== Segment start ==

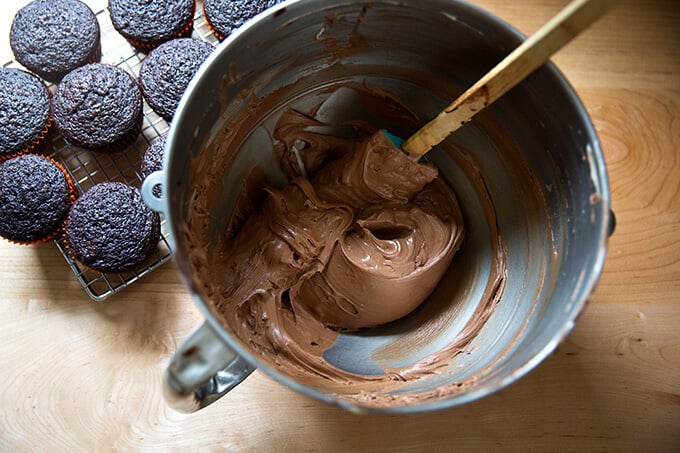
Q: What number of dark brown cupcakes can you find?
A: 9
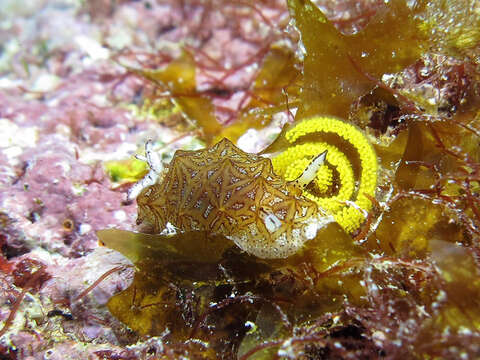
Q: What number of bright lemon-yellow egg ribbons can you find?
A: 1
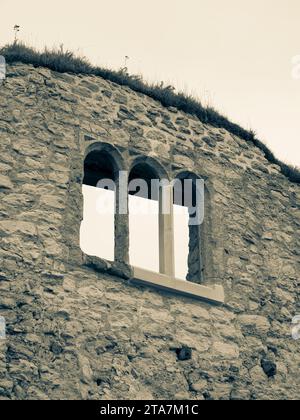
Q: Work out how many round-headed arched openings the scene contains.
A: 3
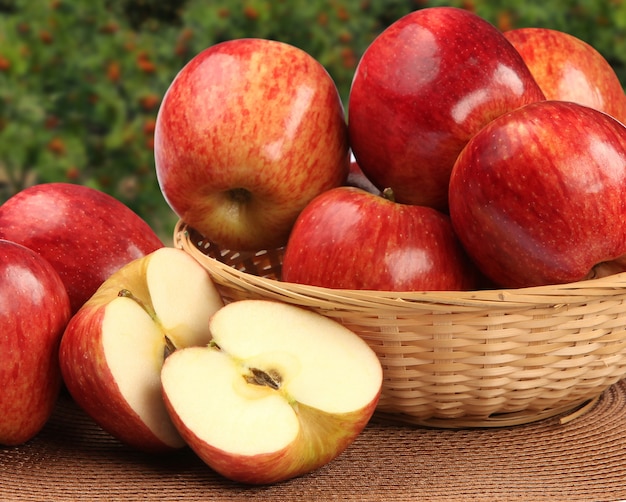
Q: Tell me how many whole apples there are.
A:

== Segment end ==

Exercise goal:
Indicate the number of lines in the data above that contain the string "many", without any additional text.

Answer:
2